Pensiero rapido e creatività

Non vi è alcun nesso tra quoziente intellettivo e creatività.

Qualcuno asseriva che <la creatività è una prostituta d'alto bordo, si concede solo quando vuole lei>. Quando la "signora" si concede si ha l'intuizione, e poiché l'evento è veloce, come lo spuntare improvviso del sole o il nascere di un fiore, esso richiama alcune considerazioni che abbiamo già fatto sul pensiero rapido e su quello lento ovvero, lo scaturire di un'idea nuova è del pensiero rapido (avviene rapidamente) ma, il terreno da dove nasce questo momento creativo è del pensiero lento. Esso crea quel tessuto produttivo lentamente, curandolo, concimandolo, aggiustandone la temperatura, insomma crea quella fertilità, senza la quale nessuna idea brillante, innovativa o eccellente nascerebbe. E' sempre del pensiero lento il prendersi cura dell'avvenimento creativo e della cosa creata, nella forma di attenzioni assidue e costanti, affinché la "novità" non deperisca o svanisca nel momento della sua ancora fragile consistenza.

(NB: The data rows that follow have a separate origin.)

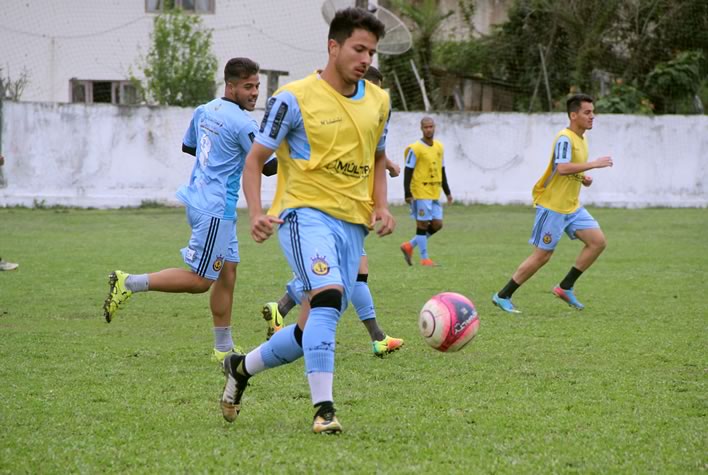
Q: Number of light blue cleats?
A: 2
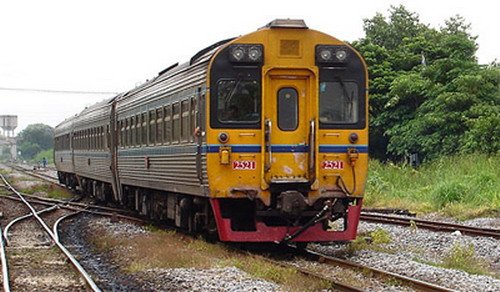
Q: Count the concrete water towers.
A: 1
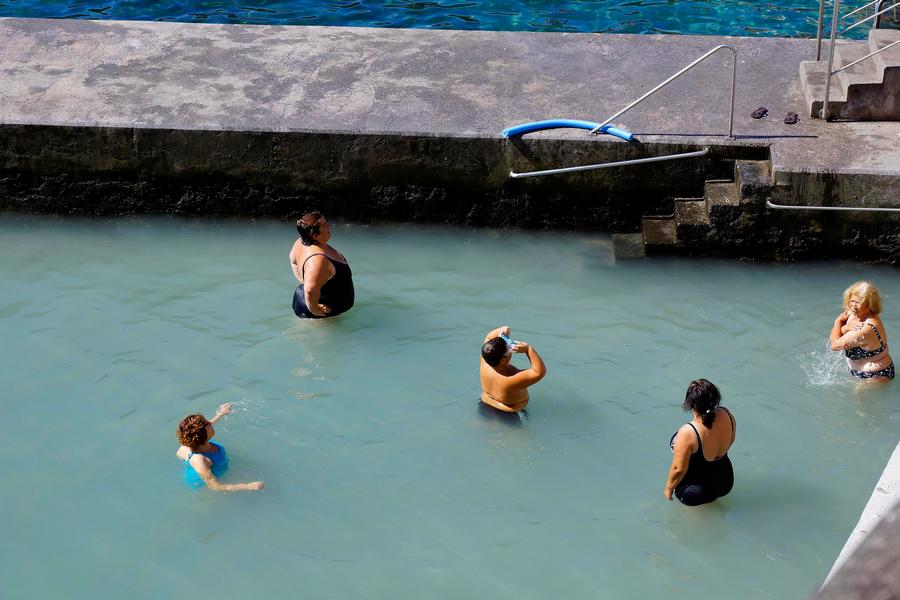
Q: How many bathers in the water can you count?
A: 5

Pensiero rapido e pensiero lento sono sinergici in un matrimonio riuscitissimo che la nostra genia compie ripetutamente con la nostra evoluzione. L'intuizione, benché per le sue caratteristiche temporali è tipica del pensiero rapido, non rientra in quella categoria di decisioni prese con rapidità che ci assicurano vie di salvezza in caso di pericolo o bisogno primordiale istintivo. Essa semmai, è parte connessa della nostra spiritualità immersa nel sociale, politico e quotidianità, ha a che fare con la fantasia, il sogno, l'immaginario, l'utopia. Dietro ogni intuizione c'è pensiero irriverente, spirito critico e l'entusiasmo. L'ispirazione finisce per essere una vera e propria divinizzazione della follia creativa. La creatività è una proprietà dell'uomo legata all'evoluzione cerebrale, ma non è affatto collegata all'intelligenza, infatti non vi è alcun nesso tra quoziente intellettivo e creatività, lo domostrano chiaramente diverse ricerche. Essa può essere relativa anche ad un solo aspetto del sapere umano, può riguardare: la musica, la lingua, la matematica, la manualità e chi è un poliedrico matematico, non è detto che sia anche un Picasso o un insegnante fantasioso. Un professore universitario francese definisce benissimo la creatività: <<creatività è unire elementi esistenti con connessioni nuove, che siano indubbiamente utili>>.